So taken was Sanderson with the works of these men that he dedicated a major book, Social Transformations (1992 & 1999), to the three. In explaining the dedication, Sanderson notes that Lenski was the first to point him in the direction of a material evolutionary approach. Harris then showed him how to systematically develop and elaborate this approach. Finally, Sanderson reports, Wallerstein added the important context of a capitalist world-system in understanding sociocultural evolution in the modern world (Sanderson 1999, xi).

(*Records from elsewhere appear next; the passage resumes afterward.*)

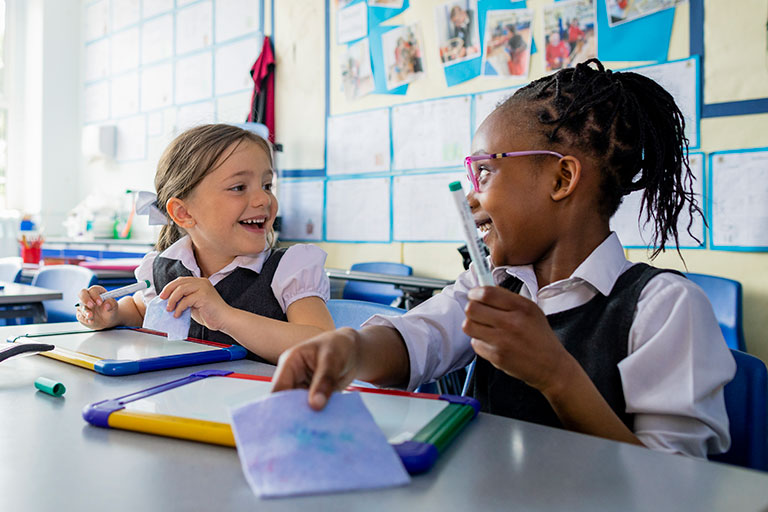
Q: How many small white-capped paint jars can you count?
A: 0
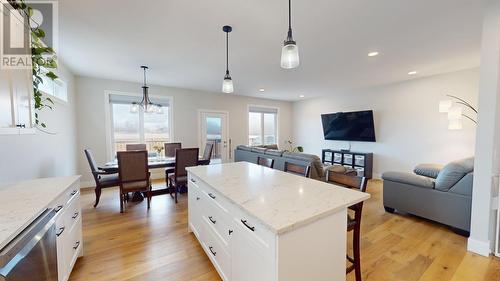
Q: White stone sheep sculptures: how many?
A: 0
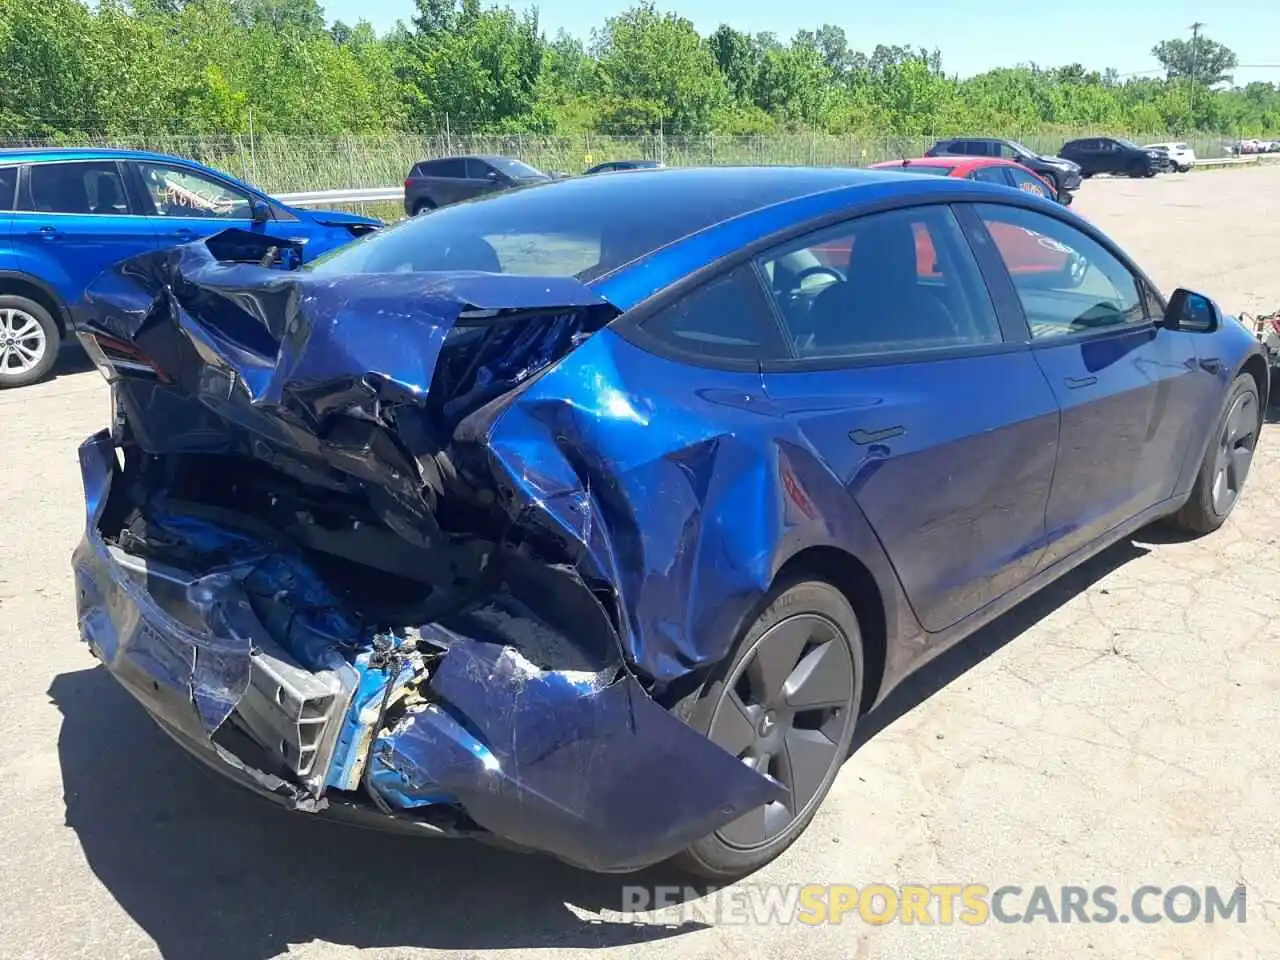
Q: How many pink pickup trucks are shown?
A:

The second characteristic of Sanderson’s work that I wish to note in this brief presentation is the heavy reliance that Sanderson places on anthropological, historical, and sociological data in testing his theoretical propositions. What I try to capture in these pages is a basic outline of Sanderson’s evolutionary materialism. What I must largely ignore is the wealth of comparative-historical data and scholarship Sanderson brings to the exploration of this theory. Sanderson is well versed in both social theory and history; he moves well between the particular case and the general perspective and back again.
Sanderson’s “evolutionary materialism” is intended as an extension of Marvin Harris’s theory of cultural materialism. Cultural materialism (CM), Sanderson claims, is well suited to explaining sociocultural conditions and changes in pre-modern societies such as the domestication of plants and animals, the development of chiefdoms and the state, social inequality, and the rise of stratification. But CM does not do well when dealing with advanced agrarian societies, the transition to modernity, or with modern capitalist-industrial societies themselves (1999, 1). Harris’s CM, according to Sanderson, has not developed concepts or posited relationships that allow for a full examination of inequality within and between modern nation-states, and has not adequately developed a vocabulary or strategy for dealing with such phenomena as corporate capitalism, modern war, or the influence of mass media on political behavior.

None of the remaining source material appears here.